Imagine standing on a cliff that hangs over the ocean. And imagine that the sun is shining brightly and the ocean waves are sparkling. Imagine that the cliff you are standing on is not the only cliff; many more line the ocean horizon. This is a beautiful, quiet day, probably around two in the afternoon. Maybe you are having a picnic on the cliff. In short, you are enjoying yourself immensely.
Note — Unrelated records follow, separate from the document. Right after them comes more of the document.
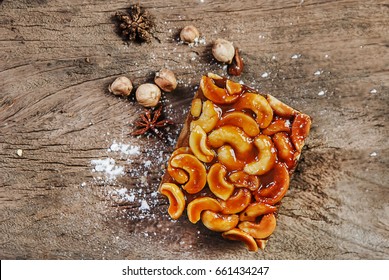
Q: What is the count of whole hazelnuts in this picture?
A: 5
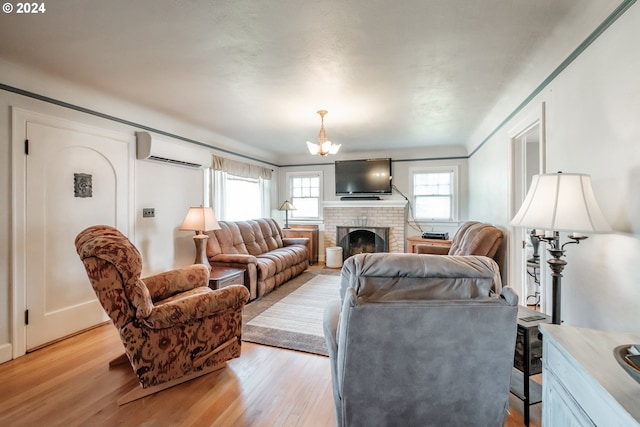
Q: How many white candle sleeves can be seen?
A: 3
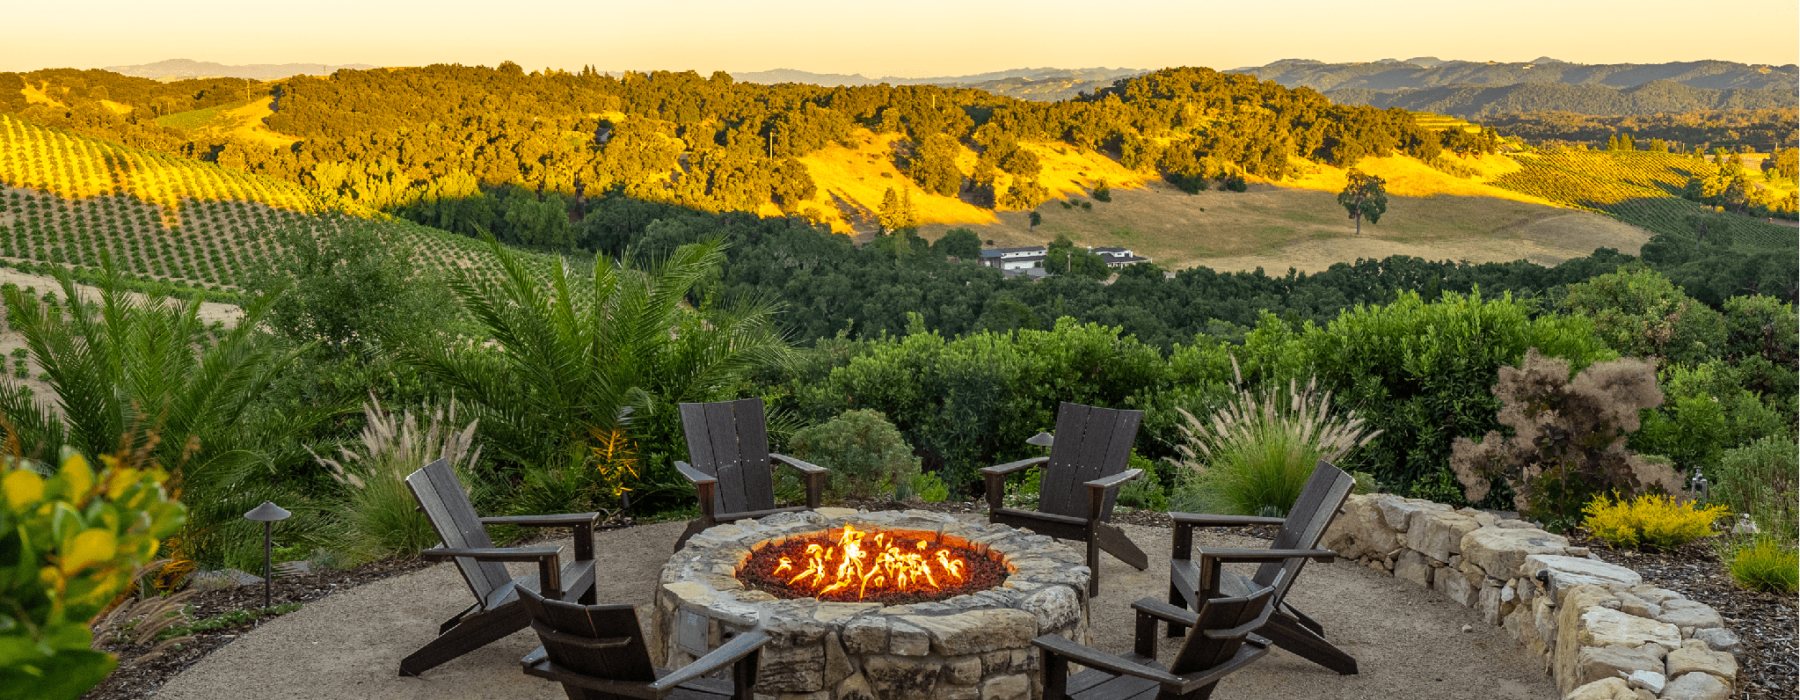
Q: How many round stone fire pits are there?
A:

But suddenly, a loud cry, almost a scream, breaks the silence. You hear a sharp whistling, as if a plane is hurtling downwards. You see, far off in the distance, a black speck coming down towards you. As it gets closer, you realize that it is an animal, and there’s a person sitting on its back. And just before it hits you, huge black wings flare out. You see a flash of teeth, and certain death is avoided.
You might have had this very experience had you been living in DreamWorks Animation’s Berk, the fictional land in which How to Train Your Dragon is set. This is the latest in DreamWorks animated film repertoire, following the likes of Shrek, Kung Fu Panda, and Monsters vs. Aliens. In How to Train Your Dragon, actor Jay Baruchel plays the role of Hiccup Horrendous Haddock III, the son of the viking lord Stoick the Vast, voiced by Gerard Butler. Stoick, like any good parent, wants his son to succeed at what vikings do best: killing dragons. But the scrawny Hiccup has other plans. Instead of killing and fighting dragons with his bare hands like his father, Hiccup prefers to build contraptions in order to capture the dragons. His aim is to capture the elusive Night Fury, a dragon that no one has ever seen, but always wreaks havoc upon the viking village. However, Hiccup’s inventions often go wrong, hurting rather than helping. But by the time we see the story, Hiccup has perfected his invention, a crossbow/catapult weapon. He still causes damage, but this time, he’s sure he caught the beast. And the audience is led to think so too. As the viking warriors set out to find the nest of the dragons and destroy them once and for all, the viking children sat at home, to be taught dragon-fighting by Gobber the Belch, voiced magnificently by CBS’s Craig Ferguson.
How to Train Your Dragon has the potential to be yet another “follow your heart” film, made popular by 2000s-era Disney. A rebellious son knows more than his parent, and ends up being the better character as the father must apologize to his kid. But this movie takes a different track. Sure, Hiccup is not doing what his father wants (and there’s a penalty for that later, but that’s a SPOILER). But instead of Stoick falling to his knees in front of his son, both make amends. It’s refreshing to see good morals pushed in an animated films. For far too long, those types of films have been the threshold for rebellious kids and dumb parents who just don’t understand. However, DreamWorks is by no means the pioneer of such storytelling. Pixar holds that title.
In any review of an animated film, it’s hard to not compare the film with one of Pixar’s amazing efforts. DreamWorks has long been Pixar’s lesser rival, and in recent years, has been churning out some grand movies. Kung Fu Panda was epic. However, I believe it suffered from being released in the same year as Wall-E, a virtuoso piece of filmmaking. The more recent Monsters vs. Aliens does not even compare to the emotion-filled Up, either. It remains to be seen how How to Train Your Dragon will measure up to Toy Story 3. But in my opinion, at least, I think How to Train Your Dragon is a better movie than a couple of Pixar’s.
But this is a review of Dragon, so I best bring it back to that film. The plot, based on a series of children’s books, is well-written, as are the characters. Are they a bit stereotypical? Of course they are. Two of them are twins, named Tuffnut and Ruffnut, and, you guessed it, they fight a lot. One is named Snotlout, a chunky fellow who is brave but stupid. Yeah, they’re stereotyped, but it’s OK, because this is a comical animated movie about training dragons. They should be stereotyped. They represent all sorts of people, just trying to live.
One more observation before I finish this review. This is an epic movie. This is Lord of the Rings epic. Many scenes look like they were filmed in New Zealand, where Lord of the Rings was filmed. This has become DreamWorks’ specialty, taking fairly mediocre stories and turning them into epics.
Instead of crashing badly into the ocean waves, the dragon pulls up at the last moment, which is not too unlike this movie. I was afraid the movie would fall into cliche territory. But instead, it throws a number of curveballs, becoming quite a good movie.